Well, I've read the article. I didn't see anyone of the New Atheists, including Dawkins advocate a ban on religion.
The closest thing was this:
Dawkins said:
How much do we regard children as being the property of their parents?" Dawkins asks. "It's one thing to say people should be free to believe whatever they like, but should they be free to impose their beliefs on their children?
This is a very important question Dawkins raises.
Why, indeed, do we have to accept parents as competent care takers who frighten small children with tales of eternal torture if, for example, you prefer to have sexual relations with someone of your own sex?
We are EMBARASSED and ASHAMED today that a staple ingredient of earlier times' child raising was physical "correction".
The mental hells conjured in quite a few children due to their parents' religious ravings is not something we "have to" accept, because it is in accordance with the "sincere and deep" religious beliefs of the parents.
While the parents should perfectly well be allowed to HOLD their opinions, it by no means follows that we must accept that they inflict damage on OTHER INDIVIDUALS (like their own children).
Furthermore, the article writer is in evident confusion:
He is so accustomed to the idea that we MUST show respect for other persons' religious beliefs, that he regards the New Atheists denial of the existence of such a duty as the result of unwarranted scorn.
However, NO private fantasy concerning what exists in the world or not, (whether religious or not) can lay any comparable claim on others' respect for it as, say, science can.
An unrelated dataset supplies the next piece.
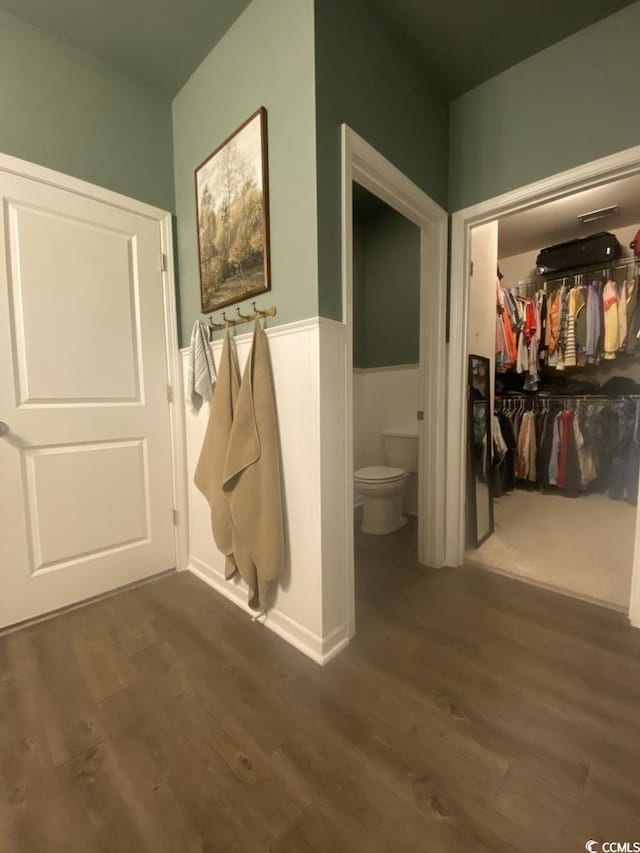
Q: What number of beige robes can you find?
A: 2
For example, I have the private belief that everything in the world is fundamentally discrete, and furthermore, that this in the last analysis may prove that continuous modelling of the world (say, by diff.eqs) is unsuitable (a difference equations approach might prove better).
In particular, I think problems concerning, for example, convergence of solutions and boundedness of them will crop up in any continuous modelling scheme.
Now, this is a PRIVATE fantasy I firmly believe in, and it is a FANTASY, because I really don't have any evidence to speak of to bolster it up.
Do I for that reason get mightily offended if others simply dismiss my idea as silly?
No, I don't! Why should I?
It is perfectly within their RIGHTS to dismiss EVERY claim about the world that has wholly insufficient evidence behind it.
That is, I do not REQUIRE that others respect my belief, because that, in my opinion would be an infringement of their rights as sovereign intellectual beings.
However, it is precisely this REQUIREMENT OF RESPECT for their religious beliefs that religionists, and their defenders, perennially put forth, and to which the article writer has submitted himself.